Concentrandosi sulla cosiddetta “pista sarda”, la miniserie analizza il reticolo di sospetti e pregiudizi che travolse una comunità, in particolare figure come Stefano Mele, per arrivare ai fratelli Vinci e Giovanni Mele. Si indaga su un contesto sociale fatto di gelosie, rancori familiari e un sistema maschilista dove la libertà femminile era punita. Come ha sottolineato il co-sceneggiatore Leonardo Fasoli: «Si trattava di omicidi ai danni delle donne. I fidanzati o i compagni erano solo un ostacolo che l’assassino si toglieva di mezzo».
L’Indagine al Femminile e il Cast
Uno dei punti focali della narrazione è il ruolo della sostituta procuratore Silvia Della Monica, interpretata da Liliana Bottone. Un personaggio basato su una figura reale che per prima intuì un legame tra l’omicidio del 1968 e quelli degli anni ’80.
Un cast corale per un orrore diffuso
La scelta di Sollima di non concentrarsi su un unico “mostro” ha portato a un cast corale di giovani interpreti che danno corpo a un sistema più ampio di violenza e sospetti:
- Liliana Bottone (Silvia Della Monica)
- Marco Bullitta
- Valentino Mannias (Salvatore)
- Giacomo Fadda
- Antonio Tintis (Giovanni)
- Francesca Olia (Barbara Locci)
Gli attori hanno raccontato la difficoltà di interpretare personaggi immersi in quella che Sollima definisce un «brodo violento e patriarcale», dove il «mostro potrebbe essere chiunque».
Fedeltà Storica e Ricostruzione Maniacale
La serie si distingue per la sua attenzione quasi maniacale alla ricostruzione storica e forense. Le ambientazioni, i costumi, le auto e le scene del crimine sono state ricreate basandosi sulle perizie medico-legali e balistiche degli atti processuali. L’obiettivo non è il sensazionalismo, ma la ricerca di una verità storica e sociale che va oltre le narrazioni più note. L’avvocato Vieri Adriani, conoscitore della vicenda, ha definito la serie «accurata e di grande valore».
Perché vederla: non è solo cronaca nera
Il Mostro è più di una serie true crime. È un’analisi tagliente di come l’orrore non nasca nel vuoto, ma sia figlio di un contesto sociale preciso. Con soli quattro episodi, Sollima riesce a condensare quasi due decenni di indagini fallimentari, paure collettive e pregiudizi che hanno condizionato l’esito della giustizia.

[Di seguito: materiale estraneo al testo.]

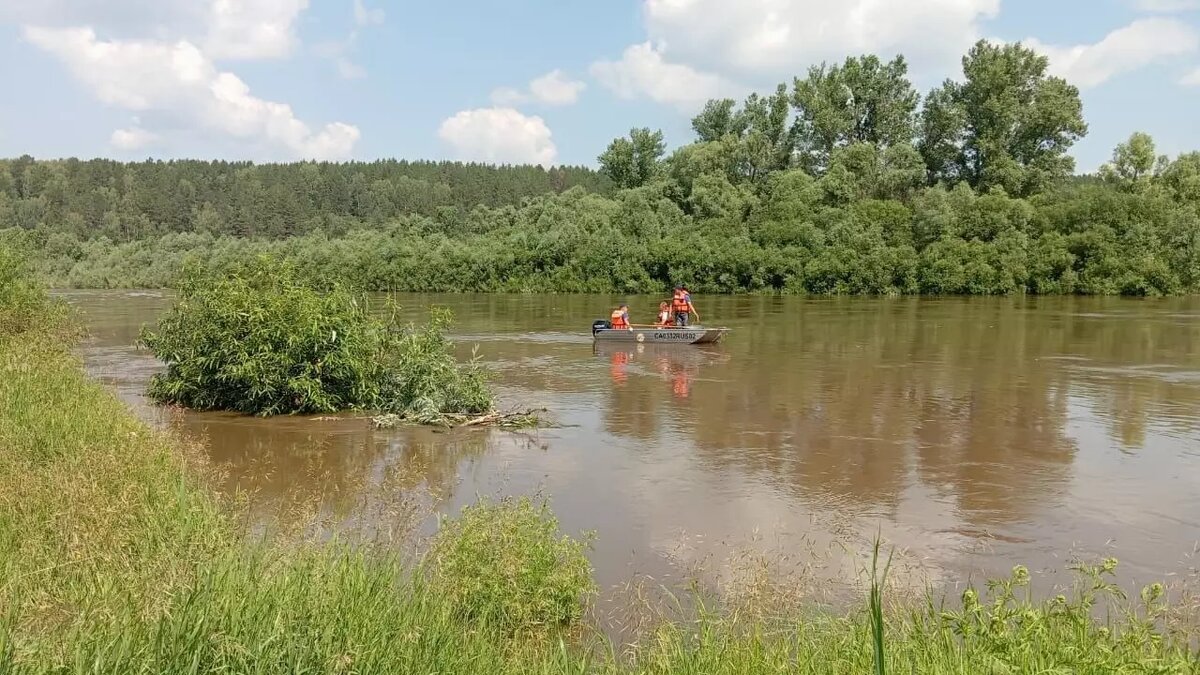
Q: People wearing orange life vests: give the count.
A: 3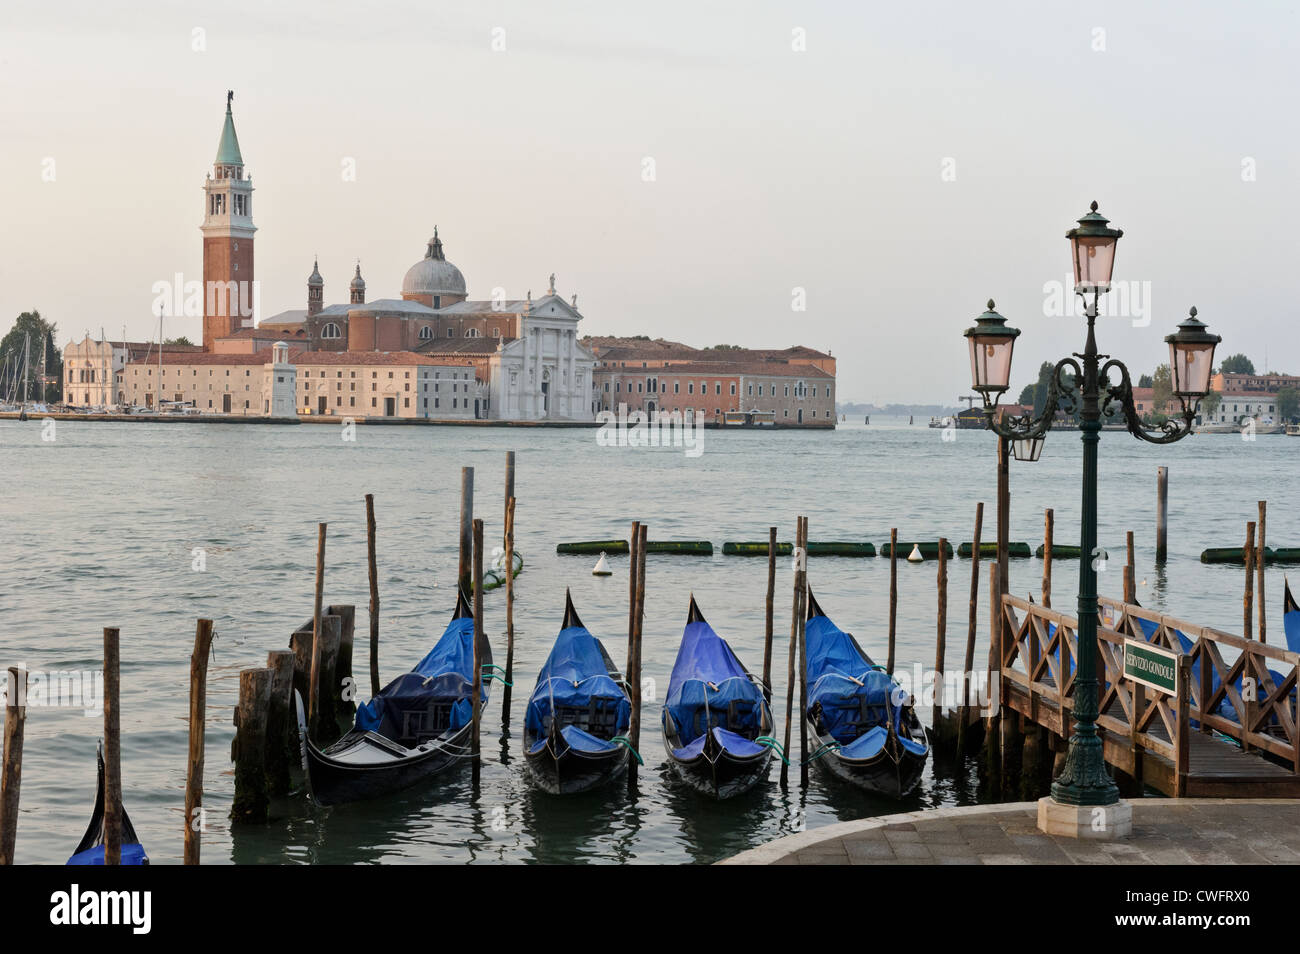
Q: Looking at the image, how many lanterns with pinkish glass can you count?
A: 3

Se cercate un’opera che non vi dia risposte definitive, ma che vi spinga a interrogarvi sulla violenza di genere, sulla società patriarcale e sulla capacità di un Paese di fare i conti con i propri demoni, allora questa miniserie su Netflix è un appuntamento imperdibile. È l’opportunità di guardare la storia del Mostro di Firenze da una prospettiva che, pur partendo dal passato, riflette le ombre del presente.